▶ Prompt
Exact copy required. Repeat the records, but keep the pictures out.

── Data for this exercise ──

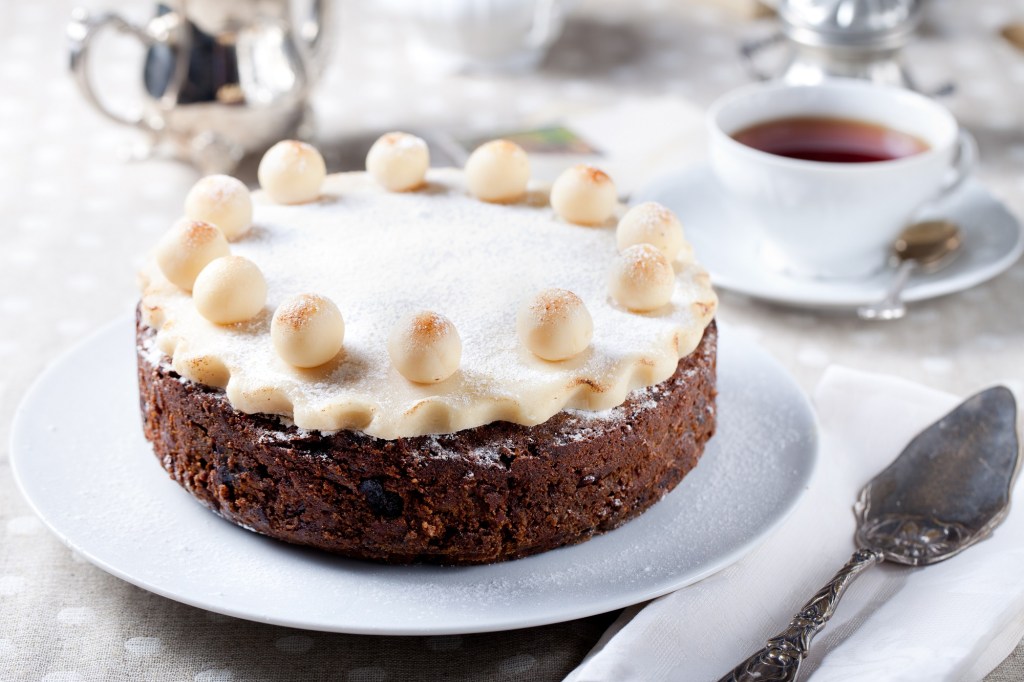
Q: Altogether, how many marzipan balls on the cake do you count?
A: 12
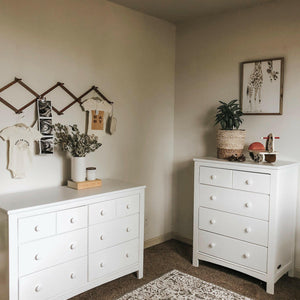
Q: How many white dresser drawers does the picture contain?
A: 13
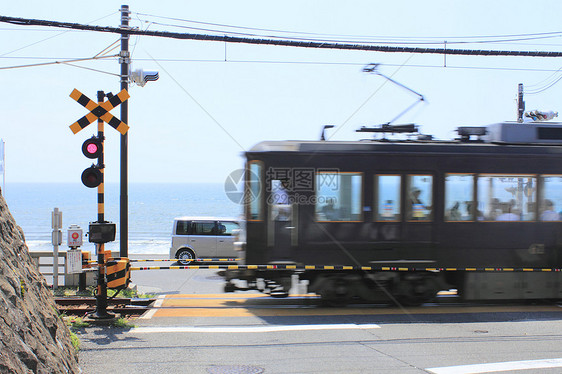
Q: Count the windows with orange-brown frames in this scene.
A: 7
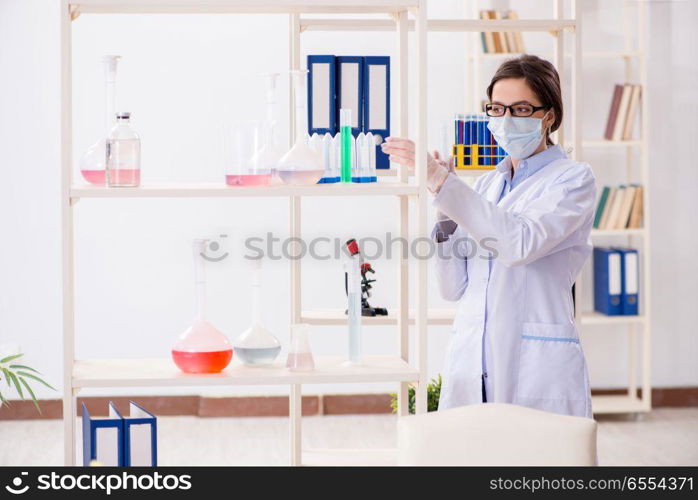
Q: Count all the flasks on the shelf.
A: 6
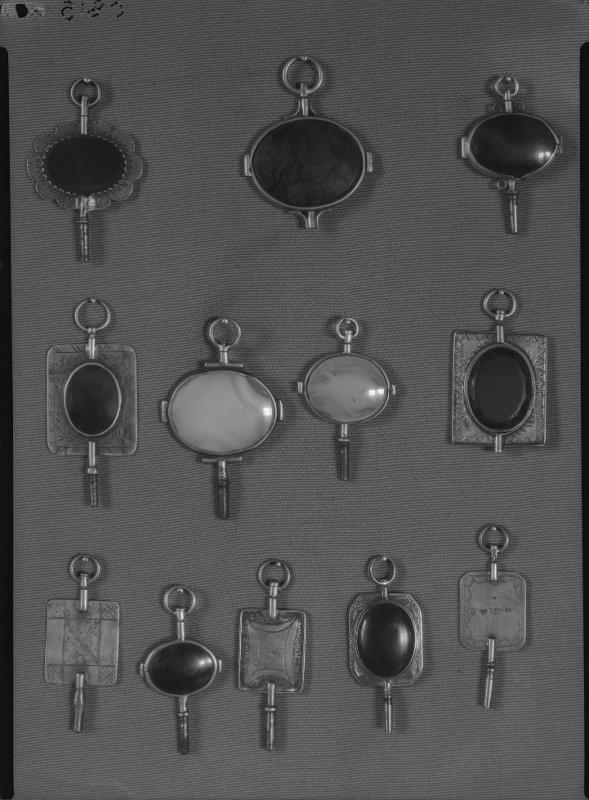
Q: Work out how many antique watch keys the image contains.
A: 12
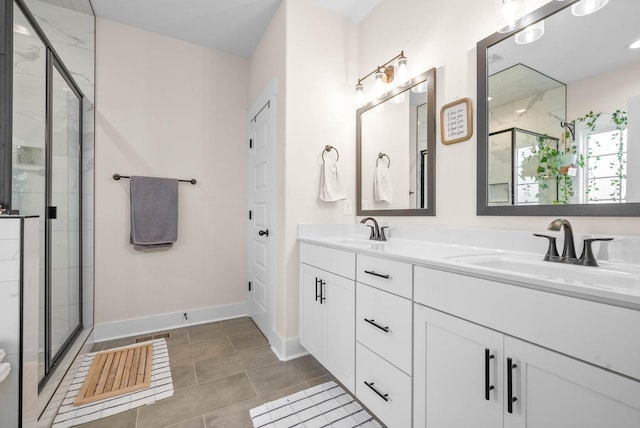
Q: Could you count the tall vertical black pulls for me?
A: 4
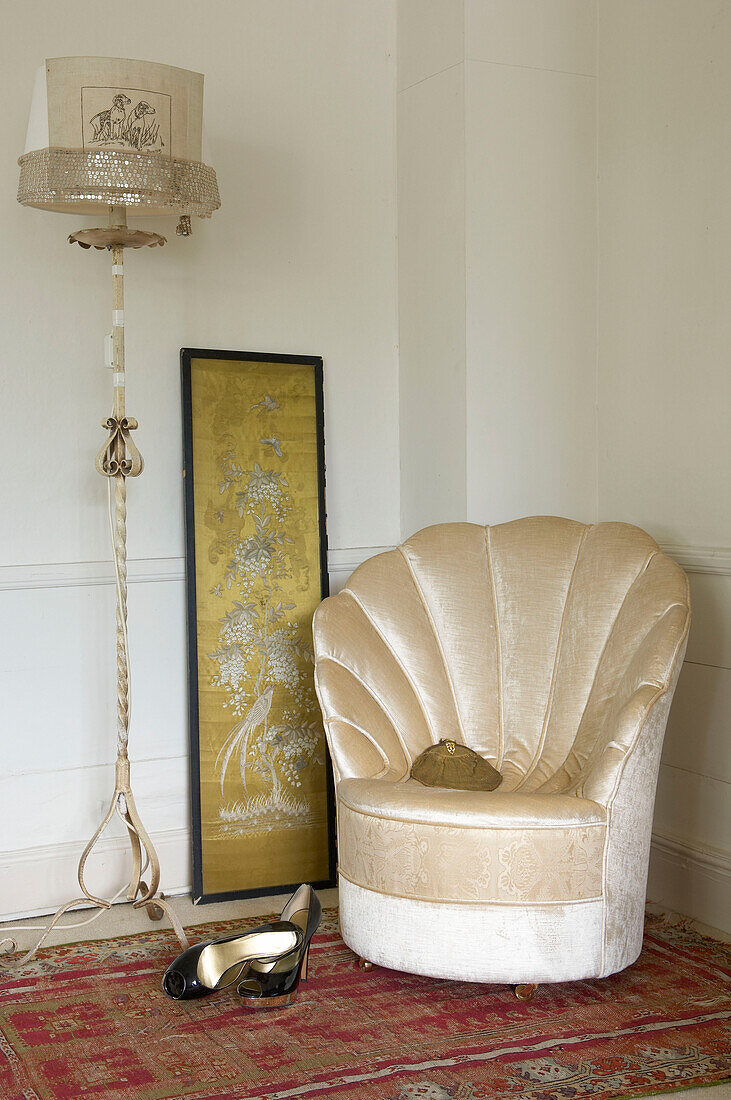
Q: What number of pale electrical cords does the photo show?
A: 1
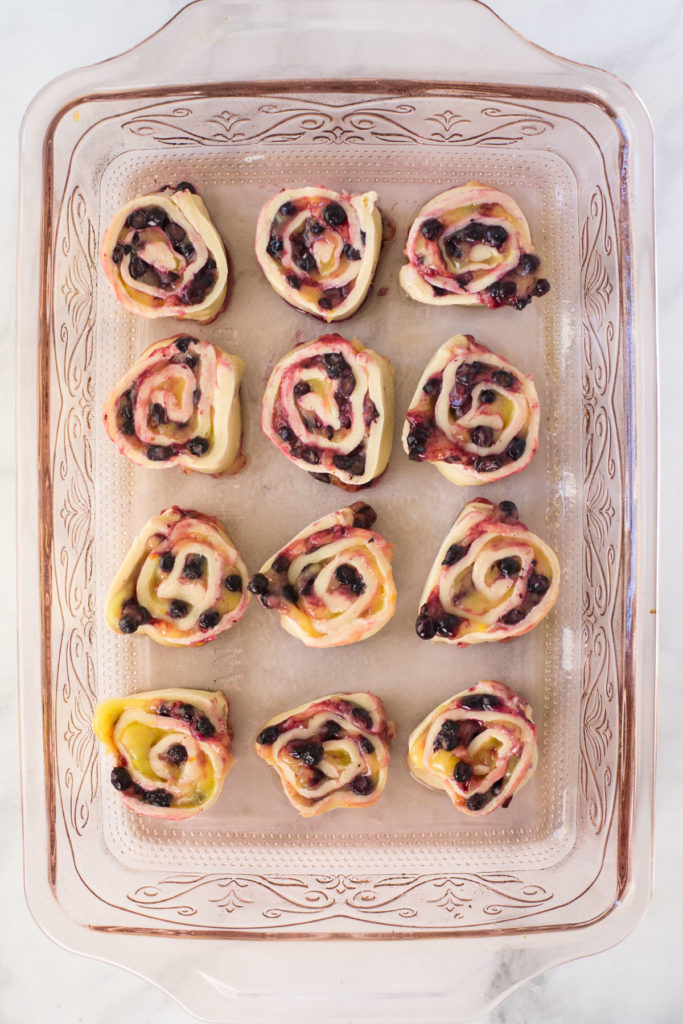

───

▶ Answer to the exercise
Q: Altogether, how many marzipan balls on the cake do you count?
A: 12
Q: How many white dresser drawers does the picture contain?
A: 13
Q: Count the windows with orange-brown frames in this scene.
A: 7
Q: Count all the flasks on the shelf.
A: 6
Q: Work out how many antique watch keys the image contains.
A: 12
Q: Could you count the tall vertical black pulls for me?
A: 4
Q: What number of pale electrical cords does the photo show?
A: 1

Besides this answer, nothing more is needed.